You can utilize callbacks within factories to store the data on the first call and then receive the data from the service on every subsequent call:

app.factory('entityFactory', function() {
    var service = {};

    var entities = null;

    // Load the entities using $http
    service.getEntityById(entityId, callback)
    {
        if (entities == null) {
            $http(options).success(function(data) {
                entities = data;
                callback(data);
            });
        } else {
            callback(entities);
        }
    }

    return service;
});

And then you can use this:

entityFactory.getEntityById(id, function(entities) {
    //console.log(entities);
});

Comments

0

Passing in a callback or calling $q.defer(), are often signs that you're not taking advantage of promise chaining. I think a reasonable way to do what you're asking is as follows.

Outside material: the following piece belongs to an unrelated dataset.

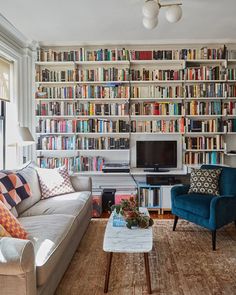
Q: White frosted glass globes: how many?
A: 3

app.factory('entityFactory', function($http) {
  var service = {};

  var _entitiesPromise = $http({method: 'GET', url: '/getData'});

  service.getEntityById = function(entityId) {
    return _entitiesPromise.then(function(results) {
      return results.data.entities[entityId];
    });
  };

  return service;
});

app.controller('EntityController', ['$scope', '$routeParams', 'entityFactory', function($scope, $routeParams, entityFactory) {
  entityFactory.getEntityById($routeParams['entityId']).then(function(entity) {
    $scope.entity = entity;
  }, function() {
    // Can still do something in case the original $http call failed
  });
}]);

where you only cache the promise returned from $http.